The Arctic Ocean is relatively shallow, making these sources of food easy pickings. If overfeeding occurs, there could be nothing left for marine mammals to eat, Terhaar said. ...

Terhaar said more research on ocean acidification is also needed in the Southern Ocean around Antarctica, but that’s a wholly different environment, requiring a lot of preliminary work to study the ocean system there and how it might store carbon. “Personally, I just turned my attention to the Southern Ocean, maybe others are very close to publishing interesting research.” ...

“Our oceans have been taking up an incredible amount of our carbon dioxide. They’ve just been absorbing, absorbing, absorbing,” she said. “The oceans have been mitigating this for us, but now they can’t absorb anymore without massively changing.”

She said while a lot of attention has been paid to increasing protection for terrestrial environments, the same doesn’t hold true for the oceans.

Marine ecosystems, including seagrass meadows, kelp forests and marshes, are essential for sequestering what is known as “blue carbon.” According to the Blue Carbon Initiative, “seagrasses cover less than 0.2 per cent of ocean floor, but store about 10 per cent of the carbon buried in the oceans each year.” Yet, “seagrasses are being lost at a rate of 1.5 per cent per year and have lost approximately 30 per cent of historical global coverage.”

“Let’s make sure we’re preserving kelp forests and eelgrass beds and marine mammal populations and fish populations,” Fuller said, adding that this study shows ocean acidification is going from bad to worse. “We think about the terrestrial environment because we can see it. I don’t think Canada has really started to think how that can be done in the marine environment.”

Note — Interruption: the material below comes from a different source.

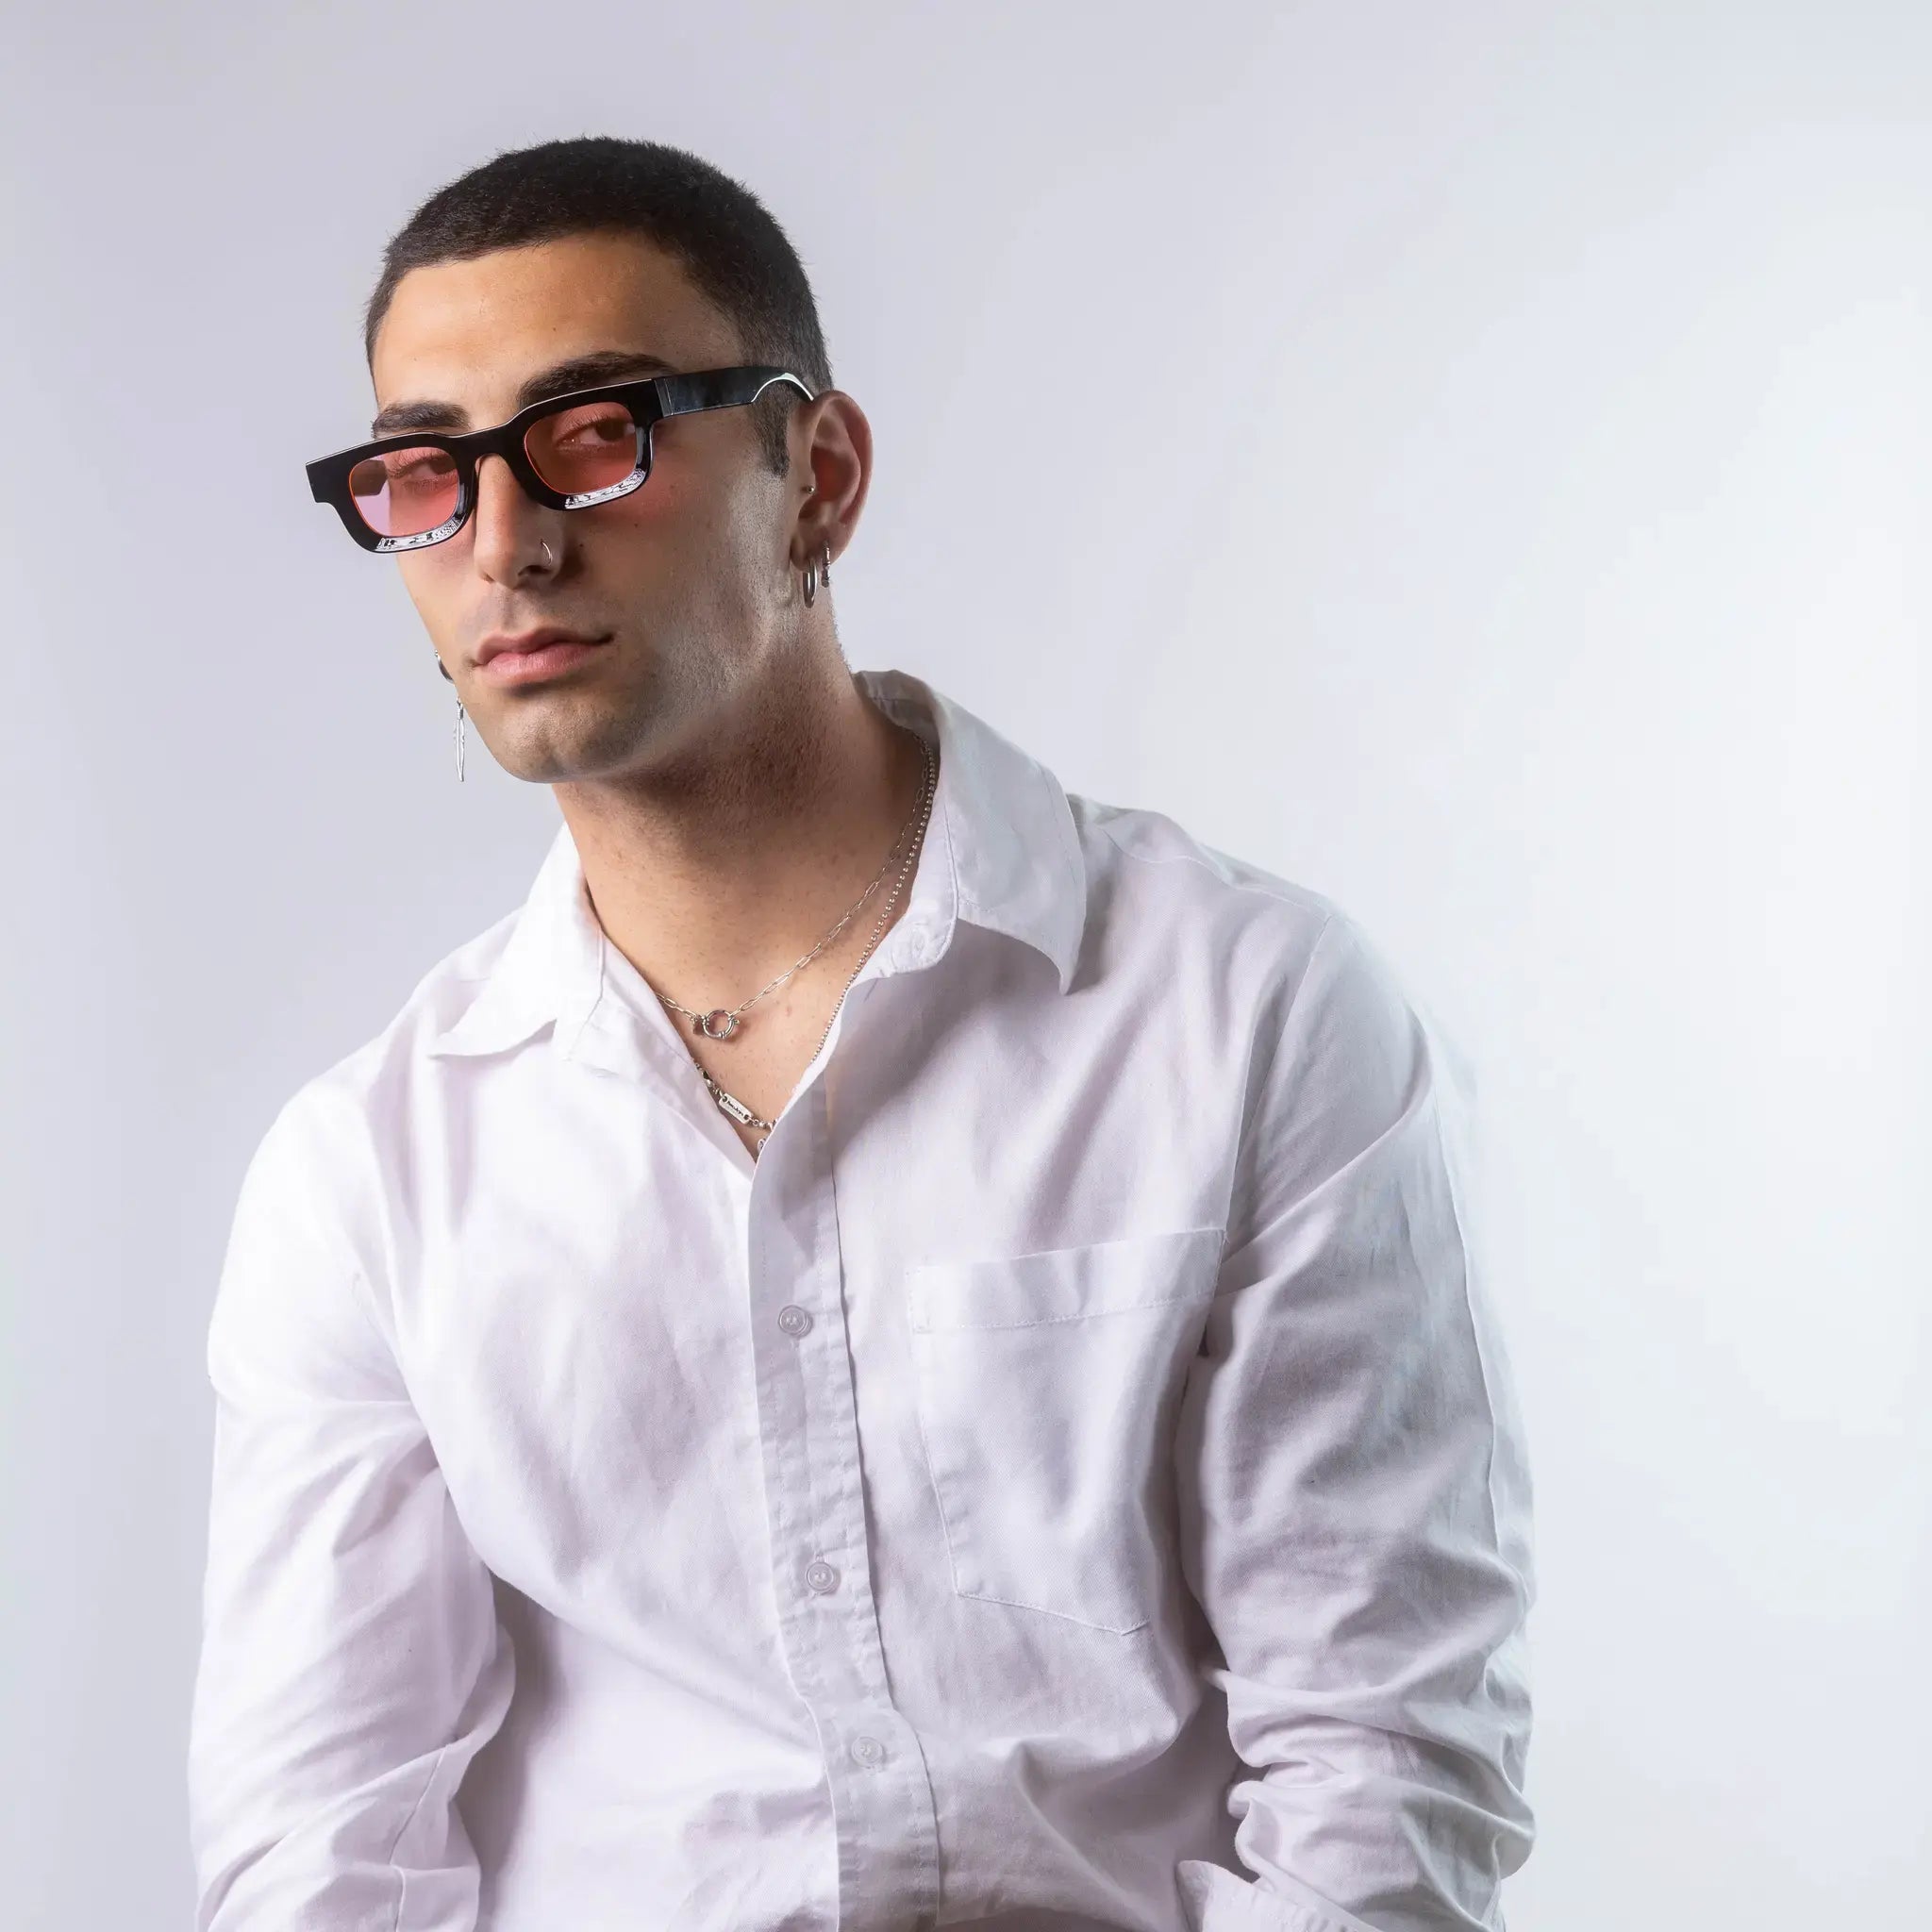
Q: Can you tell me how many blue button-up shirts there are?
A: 0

https://www.nationalobserver.com/2020/06/30/news/arctic-ocean-could-abso...

jerrym

Climate change is one of the driving forces that has and will increase the incidence of pandemics according to a new UN report. 

Land degradation, wildlife exploitation, intensive farming and climate change are driving the rise in diseases that, like the novel coronavirus, are passed from animals to humans, United Nations experts said on Monday.

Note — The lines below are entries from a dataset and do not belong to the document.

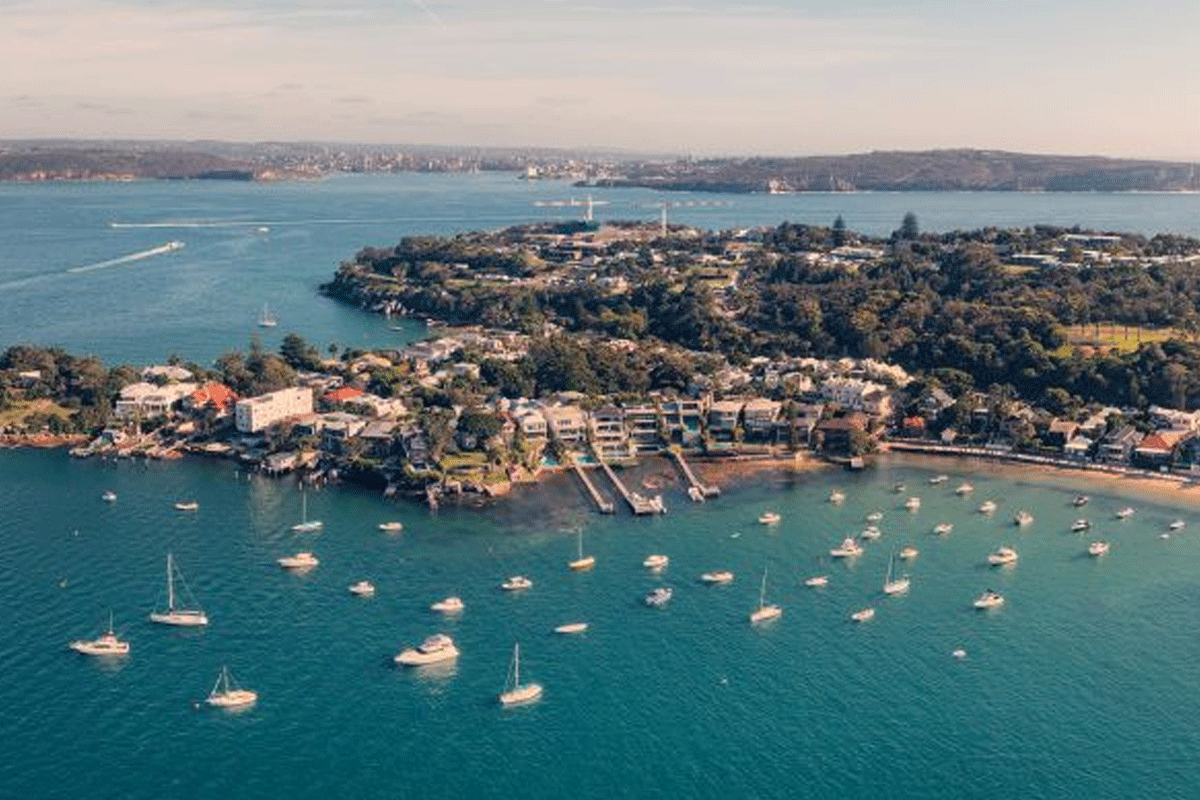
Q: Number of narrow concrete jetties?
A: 3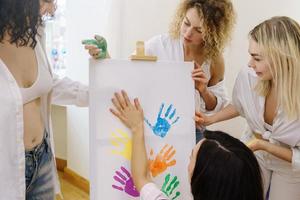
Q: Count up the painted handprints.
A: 5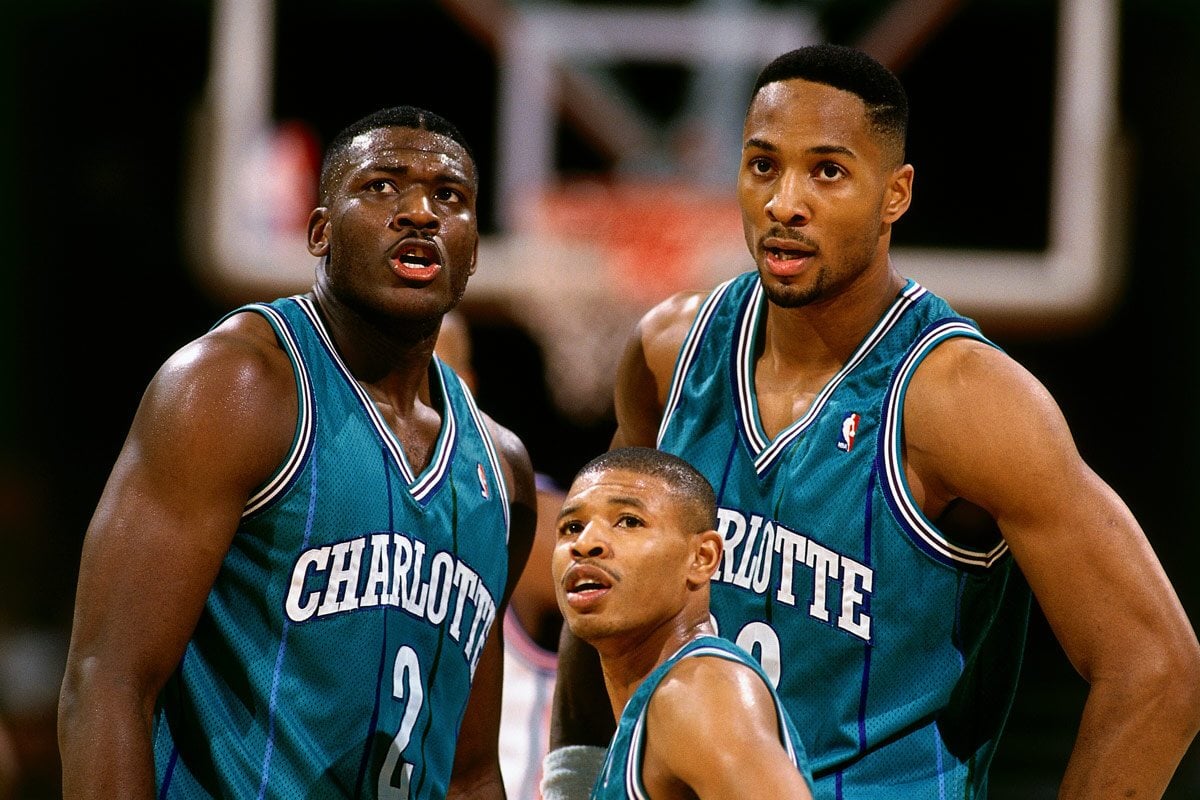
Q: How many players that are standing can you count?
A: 3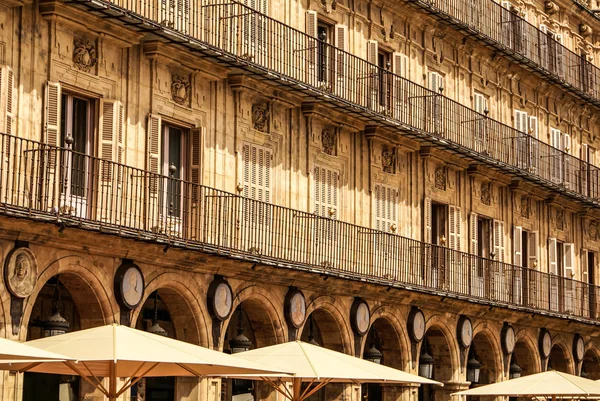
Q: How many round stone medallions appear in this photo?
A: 10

The UN Environment Program (UNEP) and International Livestock Research Institute (ILRI) released the report in which they jointly identified seven trends responsible for such diseases, known as zoonotic, calling on governments to take steps to stop future pandemics.

These are: rising demand for animal protein, extraction of natural resources and urbanization, intensive and unsustainable farming, exploitation of wildlife, increased travel and transportation, food supply changes and climate change, the report said.

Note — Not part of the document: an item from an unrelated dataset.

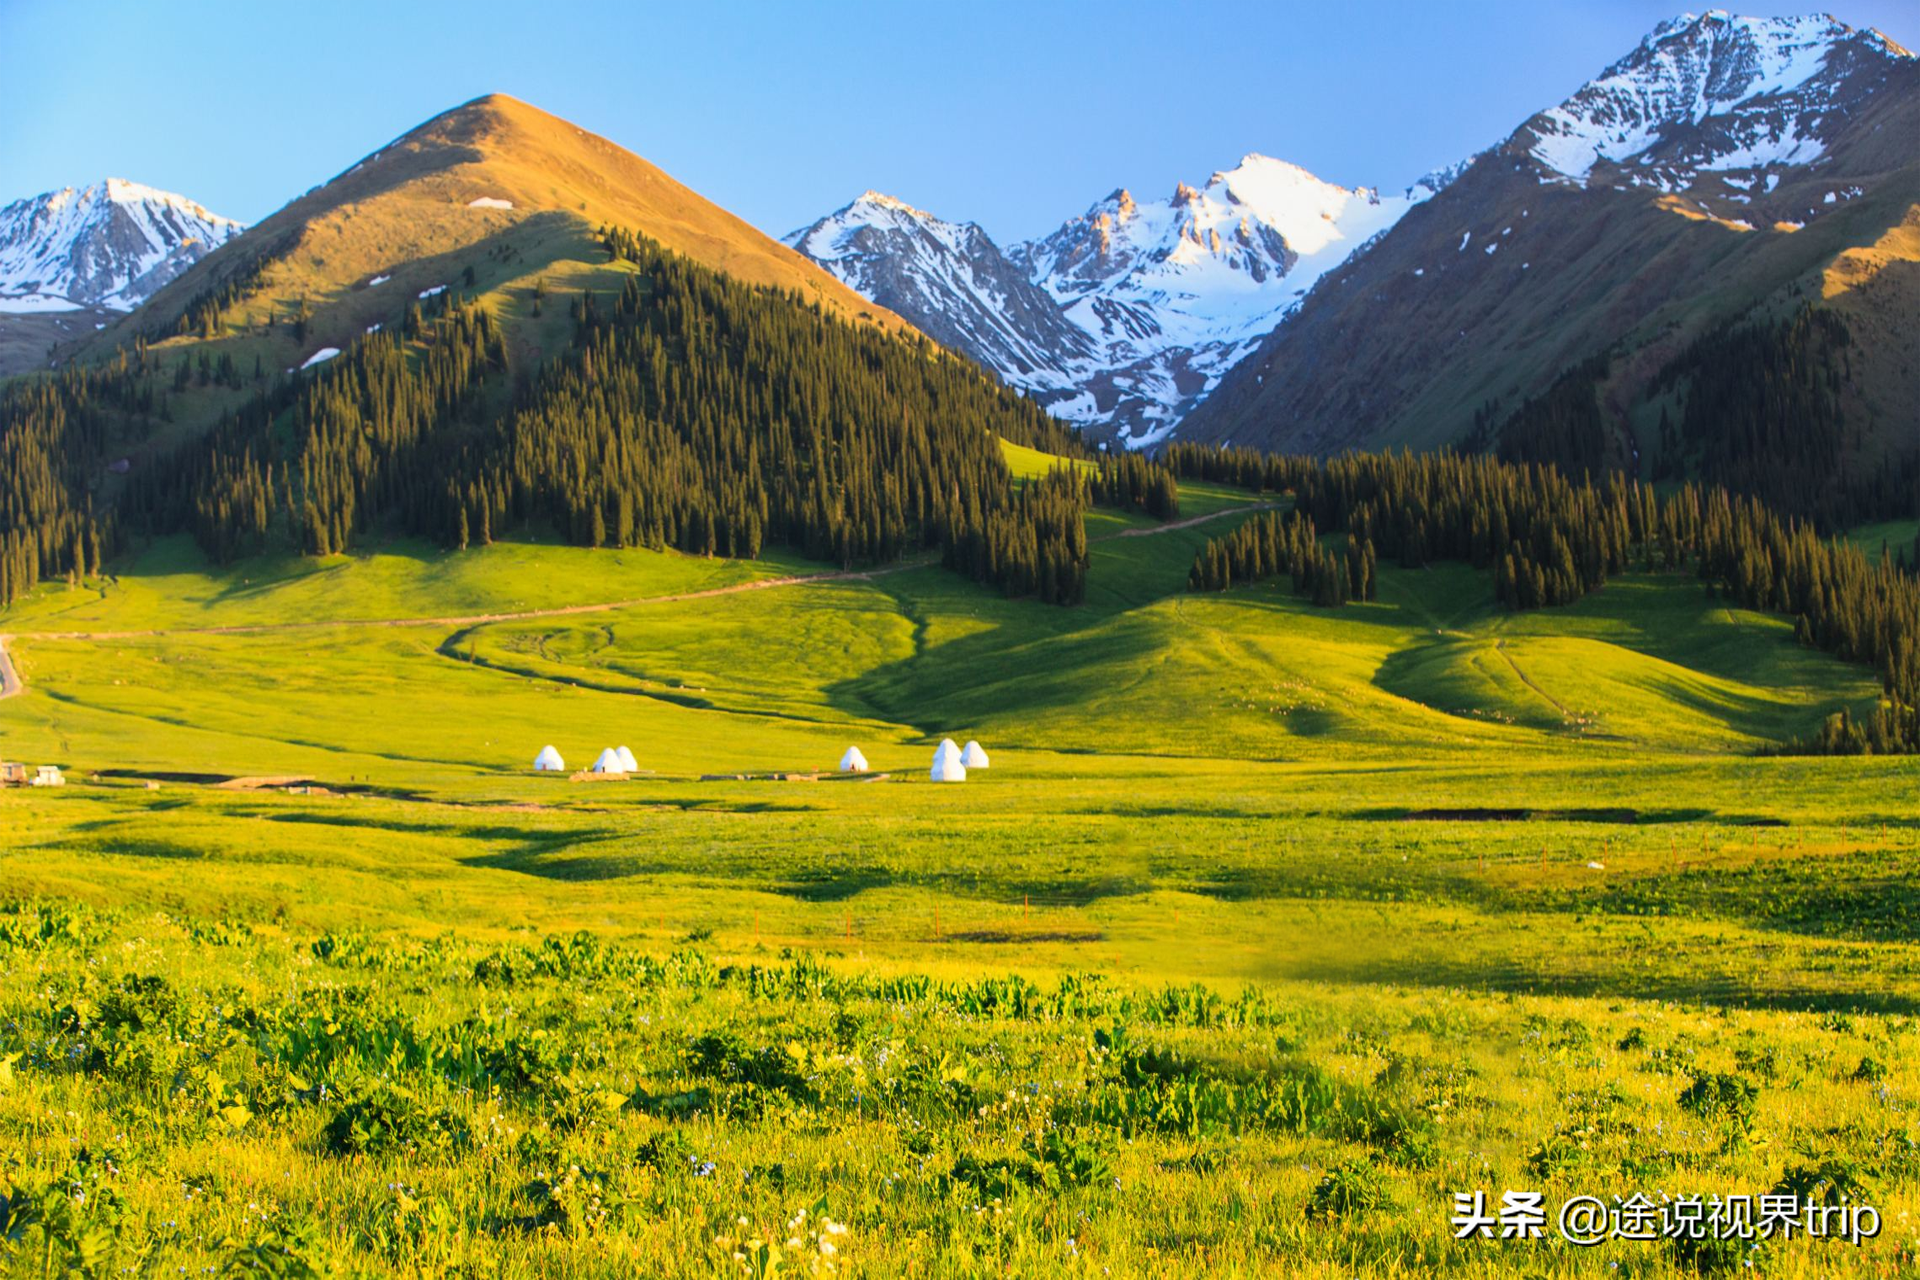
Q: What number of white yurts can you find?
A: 7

"The science is clear that if we keep exploiting wildlife and destroying our ecosystems, then we can expect to see a steady stream of these diseases jumping from animals to humans in the years ahead," said UNEP Executive Director Inger Andersen.

"Pandemics are devastating to our lives and our economies, and as we have seen over the past months, it is the poorest and the most vulnerable who suffer the most.

"To prevent future outbreaks, we must become much more deliberate about protecting our natural environment." ...

About 60 per cent of known infectious diseases in humans and 75 per cent of all emerging infectious diseases are zoonotic, she said, largely due to the increased interaction between humans, animals and the environment.

Most efforts to control zoonotic diseases have been reactive rather than proactive, say experts.

They want governments to invest in public health, farm sustainability, end over-exploitation of wildlife and reduce climate change.